■ WORK INSTRUCTION:
The required output is a copy of each line in the material below that includes "number".

■ MATERIAL PROVIDED:
§
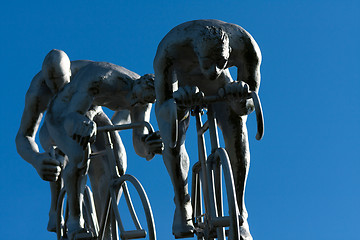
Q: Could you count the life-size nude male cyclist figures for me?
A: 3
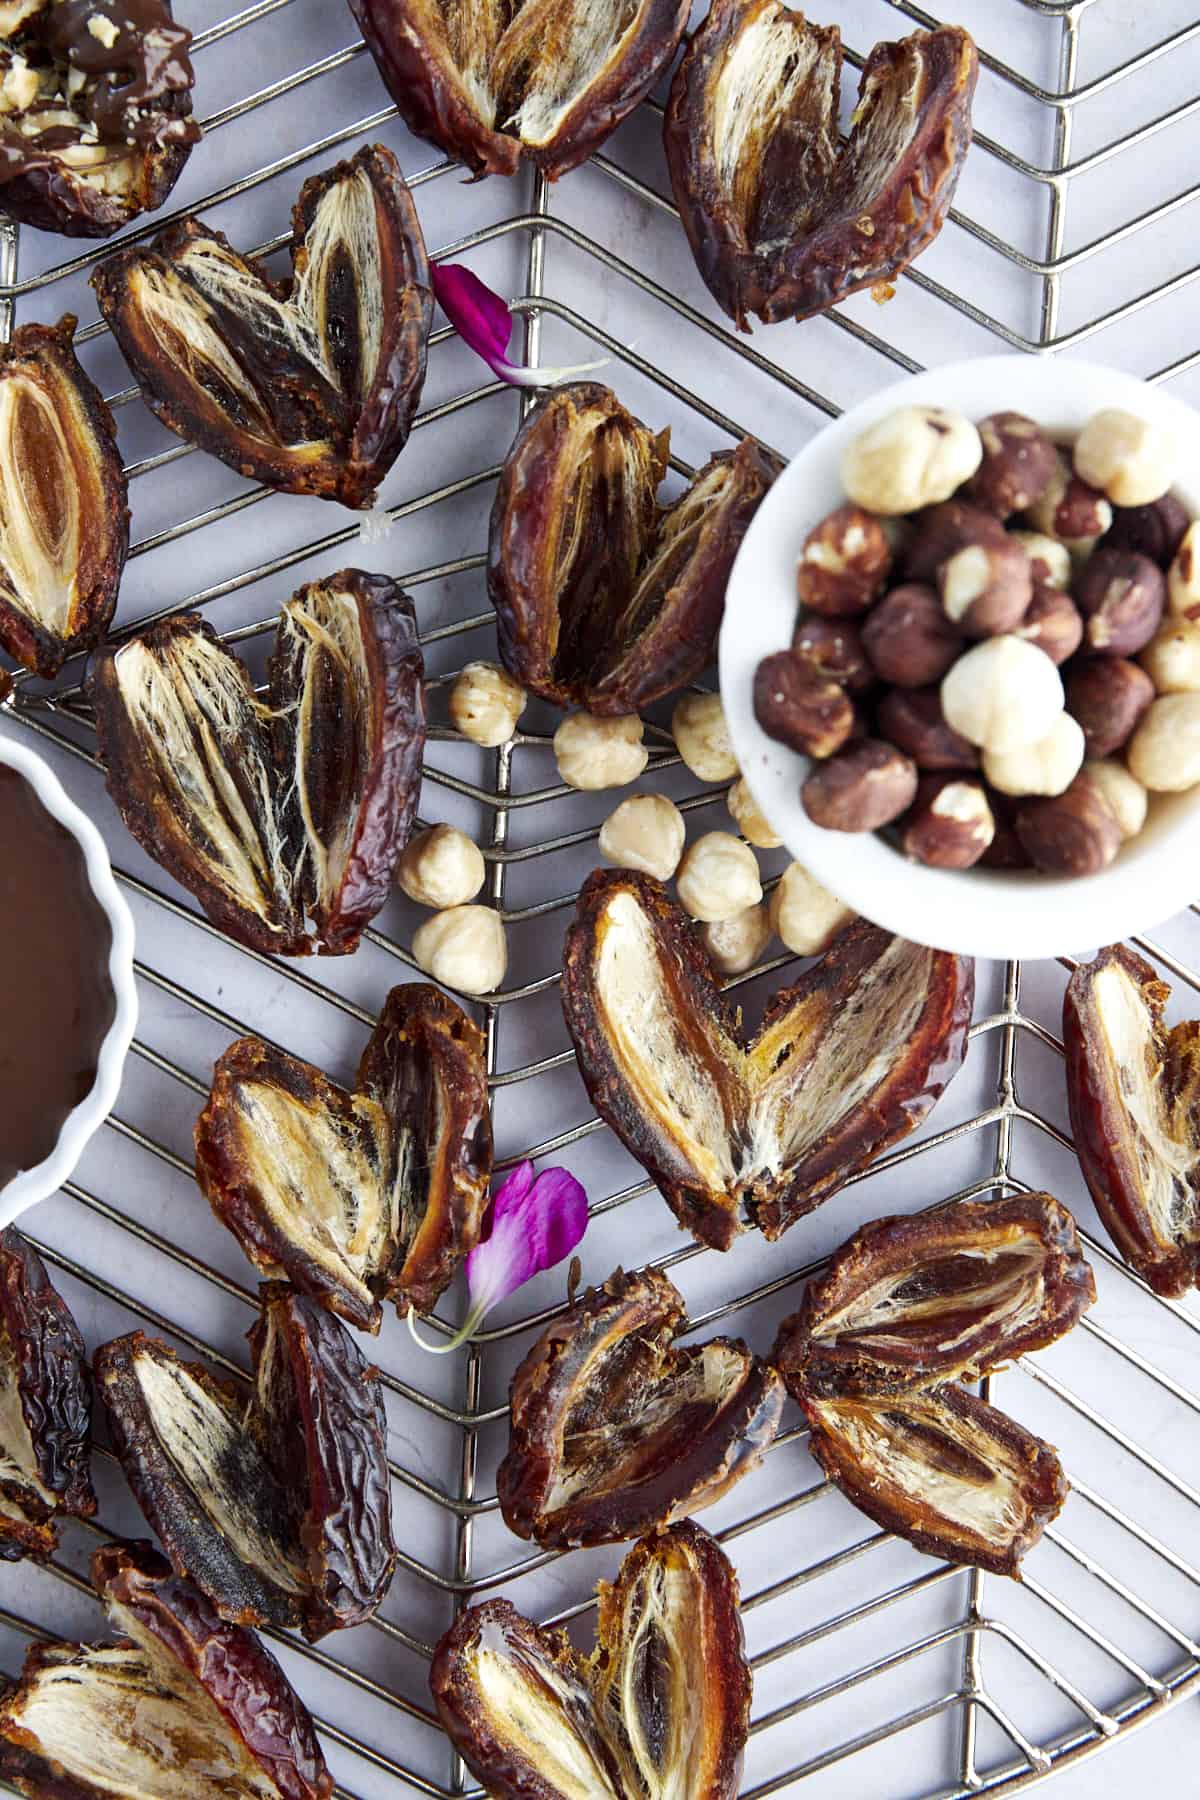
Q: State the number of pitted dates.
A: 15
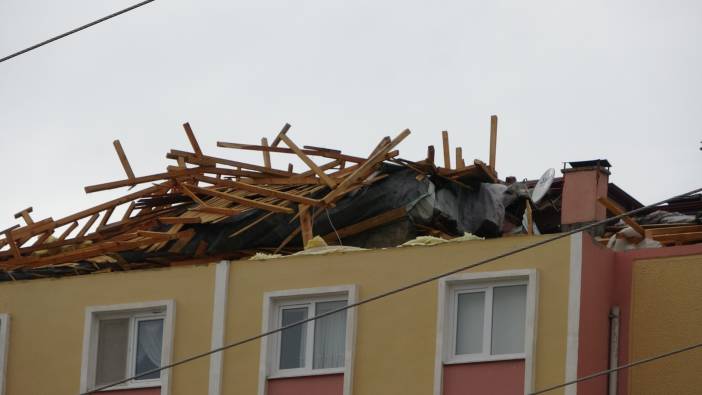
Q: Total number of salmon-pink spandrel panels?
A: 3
§
■ SOLUTION FOR THIS PROBLEM:
Q: State the number of pitted dates.
Q: Total number of salmon-pink spandrel panels?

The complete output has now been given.